Monday, May 2, 2011

Cloud and Big Data Meetup

May 1st, 2011 Micorsoft Campus, Cloud Computing Camp !
A very Rewarding Experience indeed !

My personal interest was to understand how Cloud Computing, Hadoop, NoSql helping Developers to solve problems from purely a Programmer's Viewpoint.

Food for thoughts

End of the day, it answered some of the most important questions
- how to choose a cloud service provider ?
- how to leverage PaaS and IaaS and whats the thin line between them?
- why companies like Netflix very selectively has chosen Amazon Cloud  and how they are creating platform on AWS like Cassandra as a Service ?
- How to adopt Open Sourced CloudFoundry and Microsoft Azure PaaS ?
- What OpenStack can offer to individual developer / start-ups to enjoy the fruits of IaaS at little cost ? 

And of course there were very thoughtful reflections on how to choose what type of CAP model, deep-diving into MongDB internals and talk on a wonderful array of tools to make op's and dev's life smooth while building a scalable system !!

Brush the basics and sky-rocket into Clouds

It all started with a great Keynote Speech from Cisco CTO -
A quick reminder of basic properties of a Cloud Provider -
Shared Resource, Scalability, Self-Service, Multiple Data-Centers, Measurable Resources, Design-for-failure, Auto-Recovery and Centralized monitoring.

These are well-known facts. But the most interesting point to note was evolution of OpenStack.
- Open eliminates Vendor Lock-in. Freedom to federate and move between clouds.

The intricate details of Network Virtualization, Hypervisor integration didn't attract me much ! Rather was interested in tools around Open Source Clouding.

Convergence of Network, Compute and Storage is going to be the driving point for handling information explosion and incredible video transmission in coming years.

Case Study - Simplify life

Netflix being one of the largest Amazon Cloud Consumers, shared its pain points and need for migrating to the Cloud.
- How Cloud helps us get rid of the 'indefinite wait-cycle' problem in traditional data-center.
- Keep waiting for 'Permission Grant', 'More Space Allocation' , 'Re-organize Capacity','Endless meetings with IT' etc. ... 

No more waiting ! By 2012 probably Cloud Model will be seamlessly part of every single software maker !!
In case of Netflix - Amazon API is the IT Dept !!
The best part is the development to deployment flow - Build, War, Rpm, bakes AMI, launch in cloud!
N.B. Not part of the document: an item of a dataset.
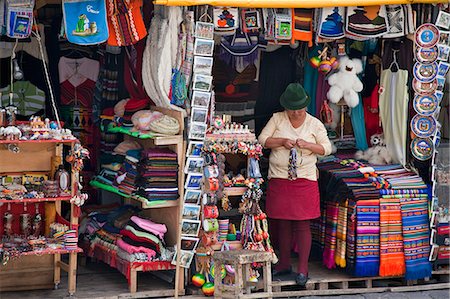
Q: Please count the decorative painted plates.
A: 7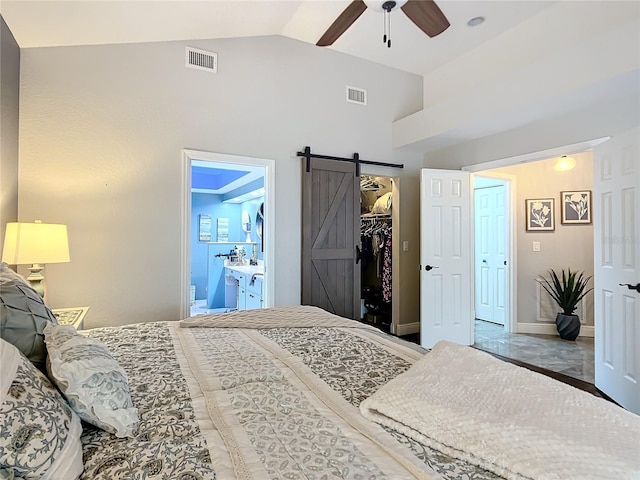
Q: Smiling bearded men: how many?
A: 0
Huh !
How did Cloud simplify life ?
Quoting Adrian ....   (Cloud Architecture)
" Central SQL -> Distributed Key/Value NoSQL
  Sticky In-Memory Session > Shared Memcached Session (for Others cold cache like MySQL Native Memory / Terracotta Big-Table)
 Chatty Protocol > Latency Tolerant Protocol
  Tangled Service Interface > Layered Service Interface
  Components as Jars > Components as Service
  Fat Complex objects > Lightweight Serializable Objects .."
Here goes the great story -

On a different context, another interesting article from Adrian Cockcroft on 'creating NoSql service over Amazon Cloud' -

PaaS - the Jewel Box

It was really exciting to know that Windows Azure is actually an OS on Web which allows user to run any windows-compatible application like accessing database blobs, NoSql data storage, VPN, CDN, Service Bus, Access Control, Monitoring.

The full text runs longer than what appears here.